*** Block opens ***

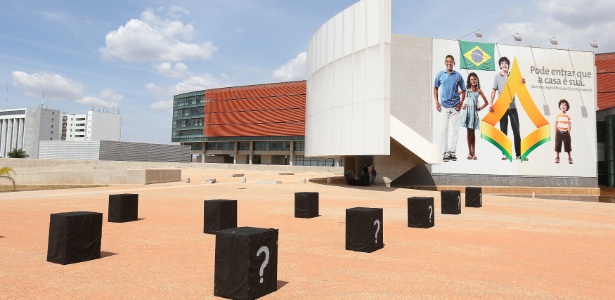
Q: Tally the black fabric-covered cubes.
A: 9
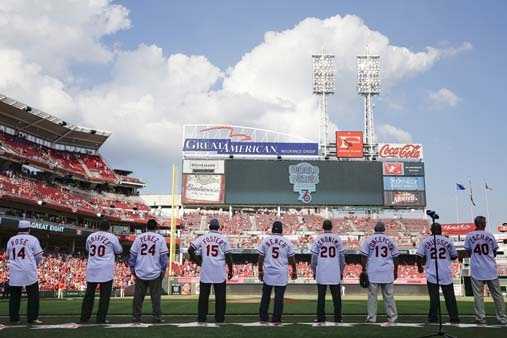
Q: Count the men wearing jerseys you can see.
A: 9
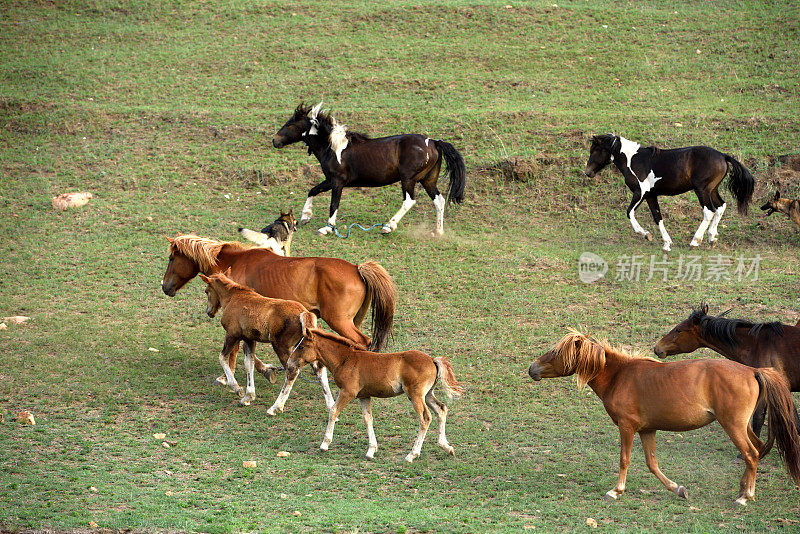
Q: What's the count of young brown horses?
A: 2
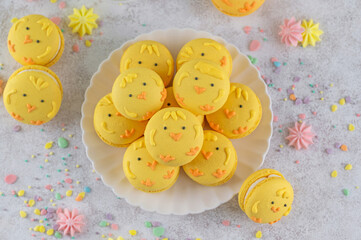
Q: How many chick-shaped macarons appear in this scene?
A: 14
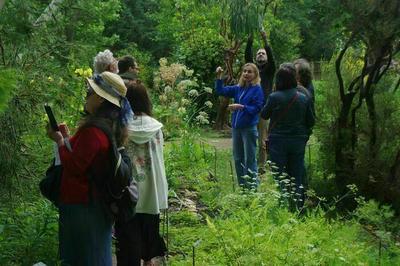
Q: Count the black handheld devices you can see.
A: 1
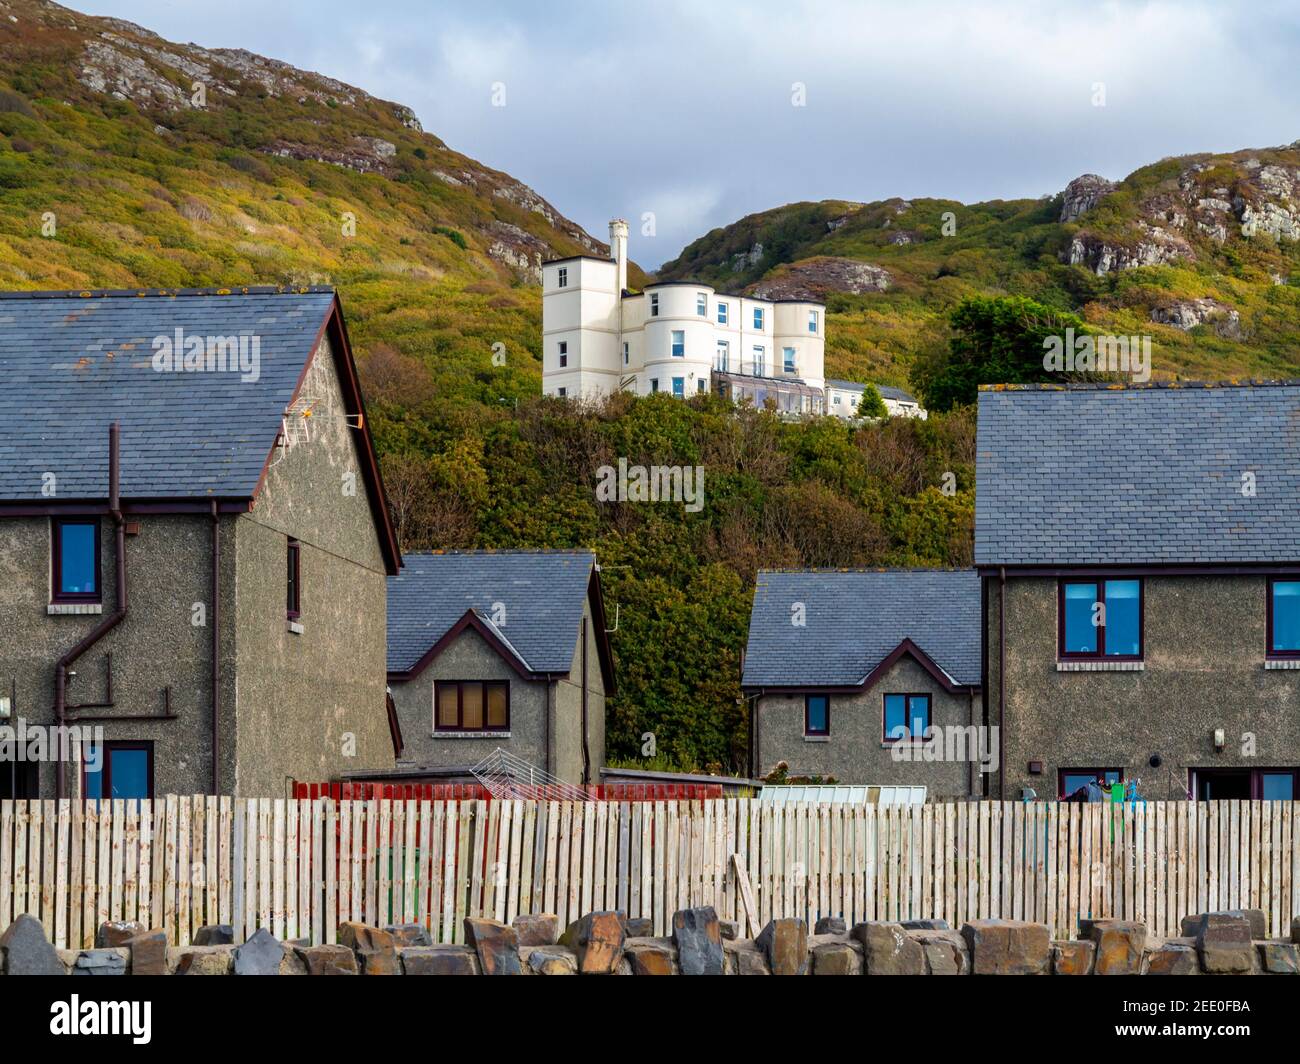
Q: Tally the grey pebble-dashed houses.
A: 4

*** Block closes ***

- **Required action**
The records above must be output exactly, except for their pictures.

- **Written response**
Q: Tally the black fabric-covered cubes.
A: 9
Q: Count the men wearing jerseys you can see.
A: 9
Q: What's the count of young brown horses?
A: 2
Q: How many chick-shaped macarons appear in this scene?
A: 14
Q: Count the black handheld devices you can see.
A: 1
Q: Tally the grey pebble-dashed houses.
A: 4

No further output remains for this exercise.